Some of these roles (Process Analyst and Enterprise Architect) are best suited for technical folks with great communication skills. These people will interact often with the business. For those who would rather not be exposed to the business, there are many other roles for you (Configuration Management, Object Librarian, Information Architect, etc.). Your more junior developers or people who prefer web development can live in the presentation layer. They will be extremely productive since most of the business rules and services will be available for them to assemble into the UI's. The folks who just love to bang out code can live in the business rule layer where they can develop components and services. The more seasoned developers will build enterprise components and services (i.e. encryption, authentication, error handling, etc.) while the others can focus on application specific components and services (i.e. create order, print invoice, etc.) .

Most IT shops will have pockets of people who don't like change. They may not be interested in these new roles. Those folks can focus on maintaining the legacy systems.

In summary, SOA has many benefits. For IT professionals, many new roles will be created and your company's IT career path will most likely be extended. Over the next few years, more companies will be moving towards SOA and the demand for SOA professionals will be great. So embrace SOA if your company is implementing it. SOA will create many opportunities for those who take advantage of it.

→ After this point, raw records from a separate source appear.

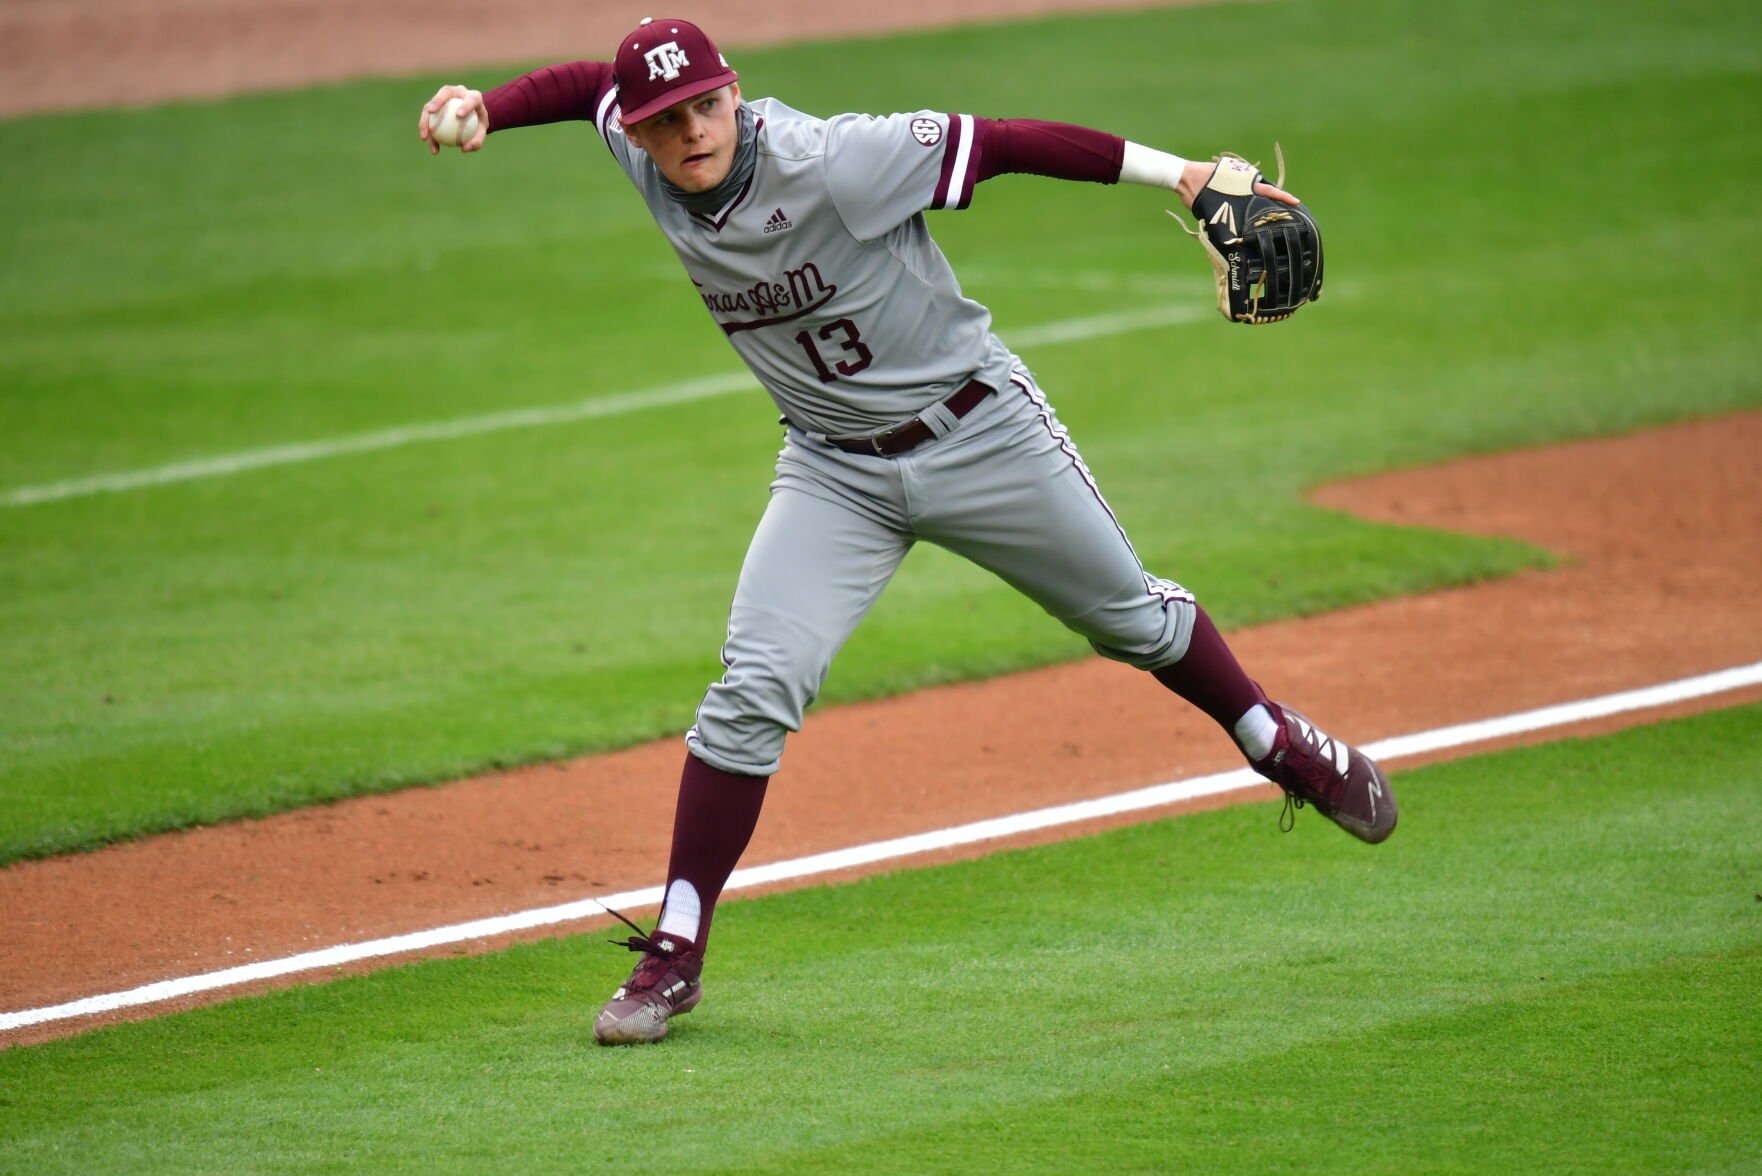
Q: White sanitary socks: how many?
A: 2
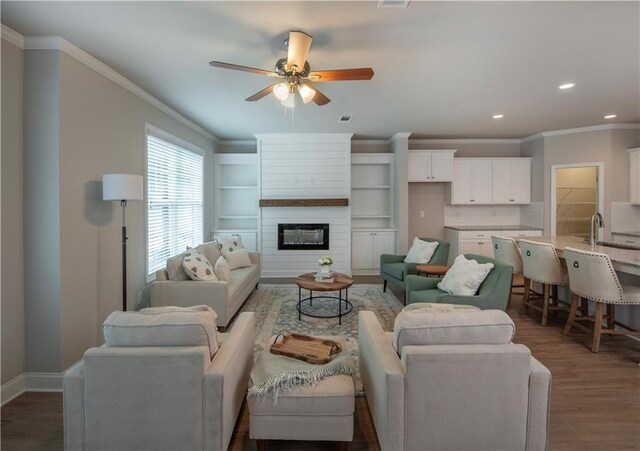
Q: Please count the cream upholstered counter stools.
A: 3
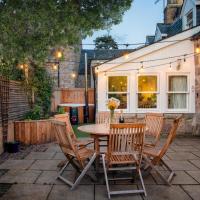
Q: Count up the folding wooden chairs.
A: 6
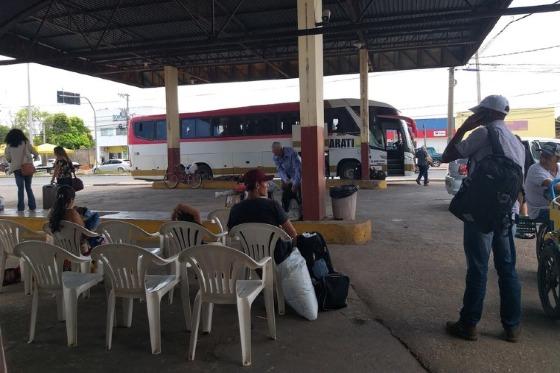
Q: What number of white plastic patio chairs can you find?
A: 9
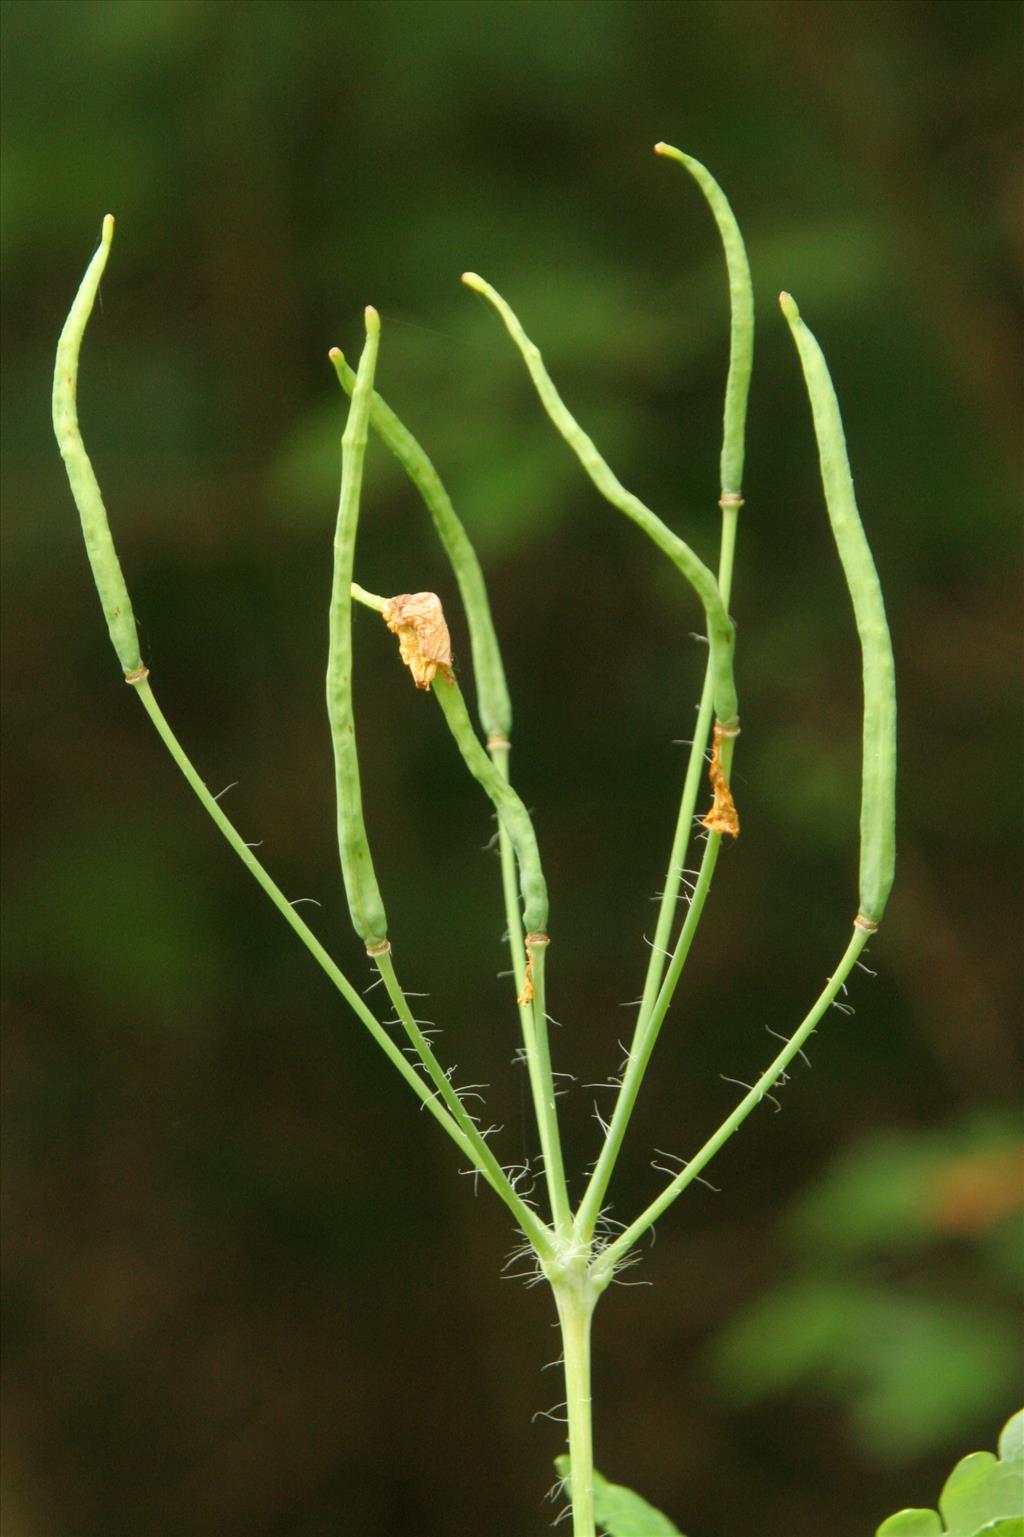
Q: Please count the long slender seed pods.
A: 7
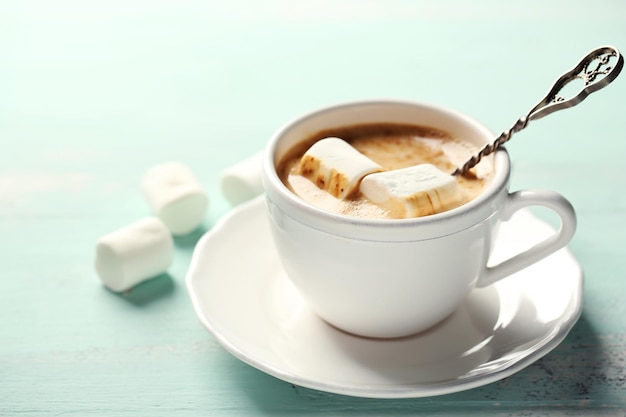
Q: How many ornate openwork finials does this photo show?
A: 1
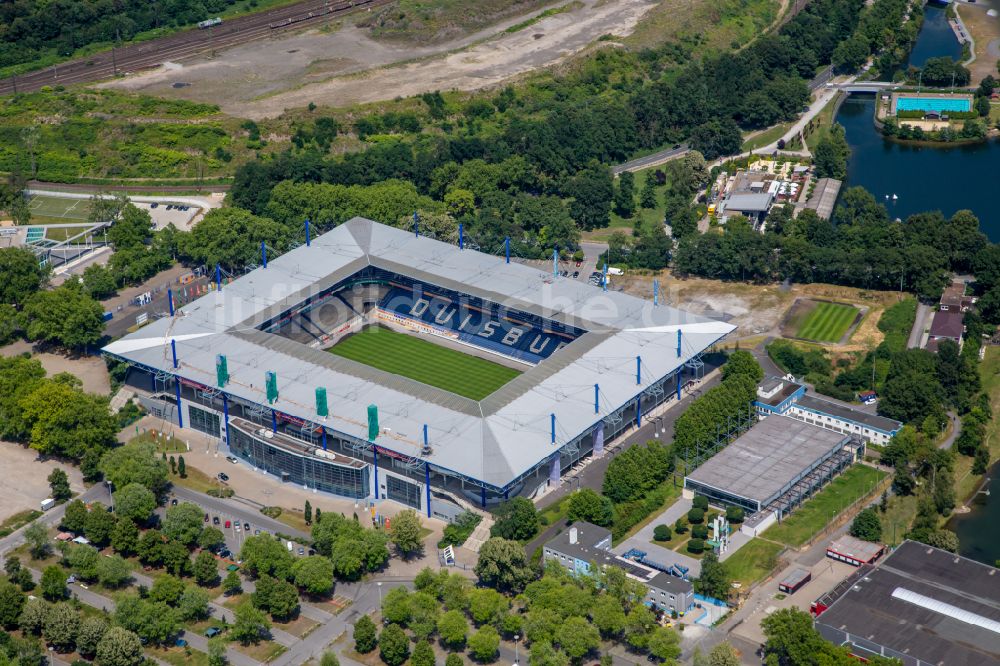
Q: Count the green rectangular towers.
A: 4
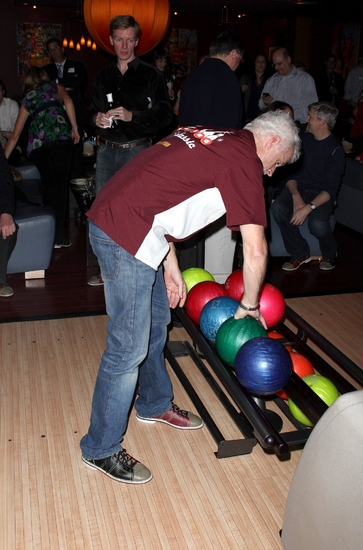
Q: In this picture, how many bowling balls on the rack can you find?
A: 10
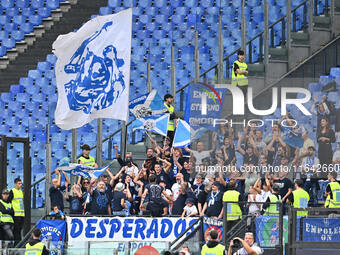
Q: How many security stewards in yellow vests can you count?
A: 11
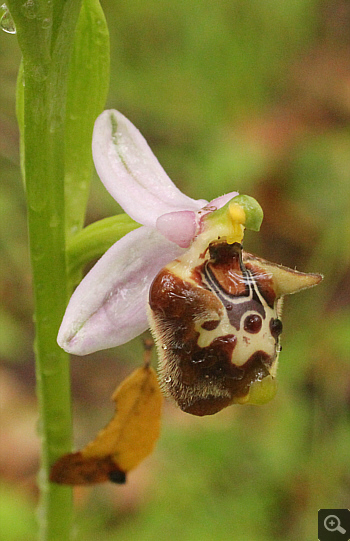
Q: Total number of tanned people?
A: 0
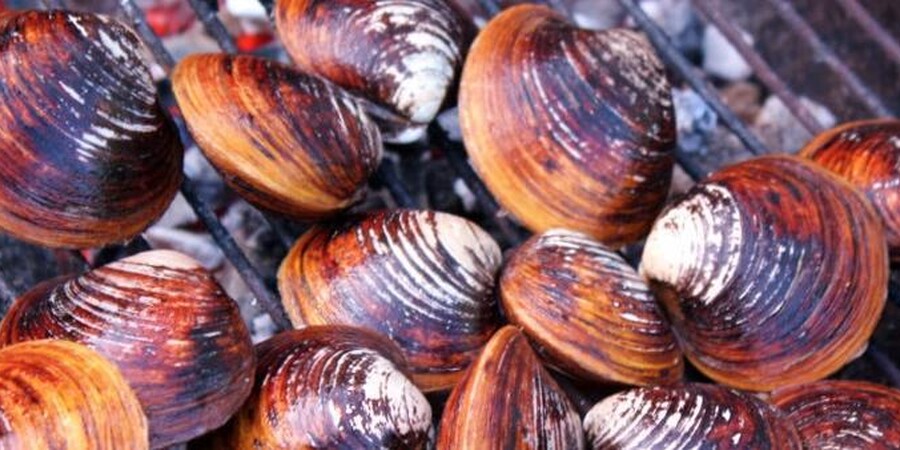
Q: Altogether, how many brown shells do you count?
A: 14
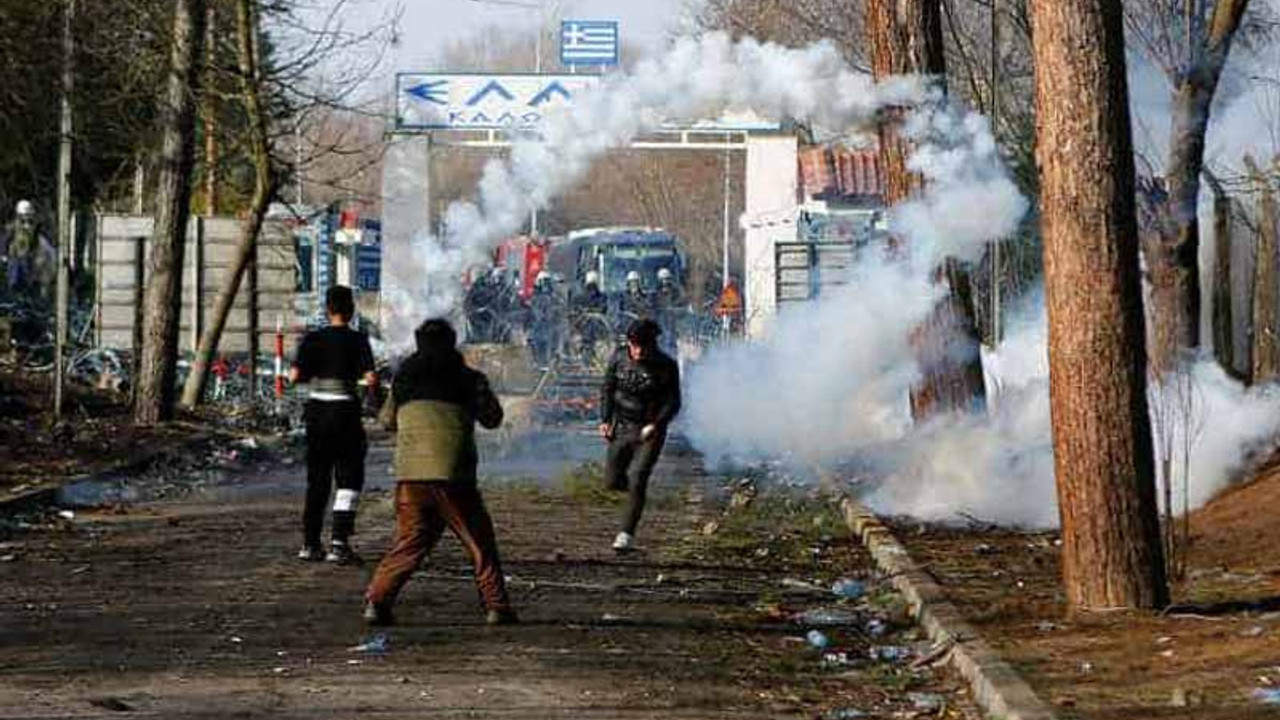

I spent the last two days in Weston, FL. attending various BPM and SOA related lectures. One session I enjoyed was George Paras's "Connecting the Dots: Establishing THE Enterprise Perspective". George is the editor-in-chief for the Architecture and Governance Magazine.

George reminded us that as architects we should think, act, and behave as business people. Everything we do as architects should be geared around value creation by affecting change in the name of product innovation, process transformation, technology transformation, and business transformation. In other words, we need to enable the business to be better, faster, more efficient, better informed, etc.

He then went on to point out that one of the reasons that it is so hard to create business value these days is because our technology and our business processes have become so complex. He showed us one slide that states, "Complexity INHIBITS Change....Complexity consequently INHIBITS Business Value". In my opinion, as we begin to model both our operational and technical architectures, we must make it a goal to minimize the complexity and subscribe to the KISS (Keep It Simple Stupid!) methodology.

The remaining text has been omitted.